◆ **Task data**:

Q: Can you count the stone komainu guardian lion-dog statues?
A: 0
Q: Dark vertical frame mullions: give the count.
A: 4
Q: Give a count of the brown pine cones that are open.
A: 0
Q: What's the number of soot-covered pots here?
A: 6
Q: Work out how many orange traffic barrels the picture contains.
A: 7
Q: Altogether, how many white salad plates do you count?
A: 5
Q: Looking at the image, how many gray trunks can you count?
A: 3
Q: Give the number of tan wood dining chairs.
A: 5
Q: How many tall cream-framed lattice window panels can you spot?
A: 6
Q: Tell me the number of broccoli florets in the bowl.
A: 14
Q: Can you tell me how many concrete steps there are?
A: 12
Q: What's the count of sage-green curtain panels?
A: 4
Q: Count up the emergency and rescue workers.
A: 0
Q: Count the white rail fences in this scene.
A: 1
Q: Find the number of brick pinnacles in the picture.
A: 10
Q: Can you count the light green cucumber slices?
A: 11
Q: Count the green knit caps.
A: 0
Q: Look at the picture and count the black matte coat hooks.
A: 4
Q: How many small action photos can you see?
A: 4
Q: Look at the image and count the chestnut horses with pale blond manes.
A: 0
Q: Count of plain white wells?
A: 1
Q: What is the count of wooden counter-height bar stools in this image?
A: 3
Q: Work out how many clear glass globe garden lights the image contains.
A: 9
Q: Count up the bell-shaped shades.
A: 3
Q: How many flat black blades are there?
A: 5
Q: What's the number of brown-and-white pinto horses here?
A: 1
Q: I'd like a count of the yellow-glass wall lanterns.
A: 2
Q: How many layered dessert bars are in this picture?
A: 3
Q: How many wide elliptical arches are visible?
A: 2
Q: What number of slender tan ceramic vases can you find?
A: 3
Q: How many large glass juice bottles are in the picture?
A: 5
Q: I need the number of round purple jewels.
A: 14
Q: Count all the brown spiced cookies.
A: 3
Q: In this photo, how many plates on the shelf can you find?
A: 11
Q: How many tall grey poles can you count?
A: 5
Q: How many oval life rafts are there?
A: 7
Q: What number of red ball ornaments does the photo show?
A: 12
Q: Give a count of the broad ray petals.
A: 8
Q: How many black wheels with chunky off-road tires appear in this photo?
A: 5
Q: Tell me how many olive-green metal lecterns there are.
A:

◆ **What to do**: Set all the data down again, exactly as it reads above.

◆ **Result of this exercise**:
Q: Can you count the stone komainu guardian lion-dog statues?
A: 0
Q: Dark vertical frame mullions: give the count.
A: 4
Q: Give a count of the brown pine cones that are open.
A: 0
Q: What's the number of soot-covered pots here?
A: 6
Q: Work out how many orange traffic barrels the picture contains.
A: 7
Q: Altogether, how many white salad plates do you count?
A: 5
Q: Looking at the image, how many gray trunks can you count?
A: 3
Q: Give the number of tan wood dining chairs.
A: 5
Q: How many tall cream-framed lattice window panels can you spot?
A: 6
Q: Tell me the number of broccoli florets in the bowl.
A: 14
Q: Can you tell me how many concrete steps there are?
A: 12
Q: What's the count of sage-green curtain panels?
A: 4
Q: Count up the emergency and rescue workers.
A: 0
Q: Count the white rail fences in this scene.
A: 1
Q: Find the number of brick pinnacles in the picture.
A: 10
Q: Can you count the light green cucumber slices?
A: 11
Q: Count the green knit caps.
A: 0
Q: Look at the picture and count the black matte coat hooks.
A: 4
Q: How many small action photos can you see?
A: 4
Q: Look at the image and count the chestnut horses with pale blond manes.
A: 0
Q: Count of plain white wells?
A: 1
Q: What is the count of wooden counter-height bar stools in this image?
A: 3
Q: Work out how many clear glass globe garden lights the image contains.
A: 9
Q: Count up the bell-shaped shades.
A: 3
Q: How many flat black blades are there?
A: 5
Q: What's the number of brown-and-white pinto horses here?
A: 1
Q: I'd like a count of the yellow-glass wall lanterns.
A: 2
Q: How many layered dessert bars are in this picture?
A: 3
Q: How many wide elliptical arches are visible?
A: 2
Q: What number of slender tan ceramic vases can you find?
A: 3
Q: How many large glass juice bottles are in the picture?
A: 5
Q: I need the number of round purple jewels.
A: 14
Q: Count all the brown spiced cookies.
A: 3
Q: In this photo, how many plates on the shelf can you find?
A: 11
Q: How many tall grey poles can you count?
A: 5
Q: How many oval life rafts are there?
A: 7
Q: What number of red ball ornaments does the photo show?
A: 12
Q: Give a count of the broad ray petals.
A: 8
Q: How many black wheels with chunky off-road tires appear in this photo?
A: 5
Q: Tell me how many olive-green metal lecterns there are.
A:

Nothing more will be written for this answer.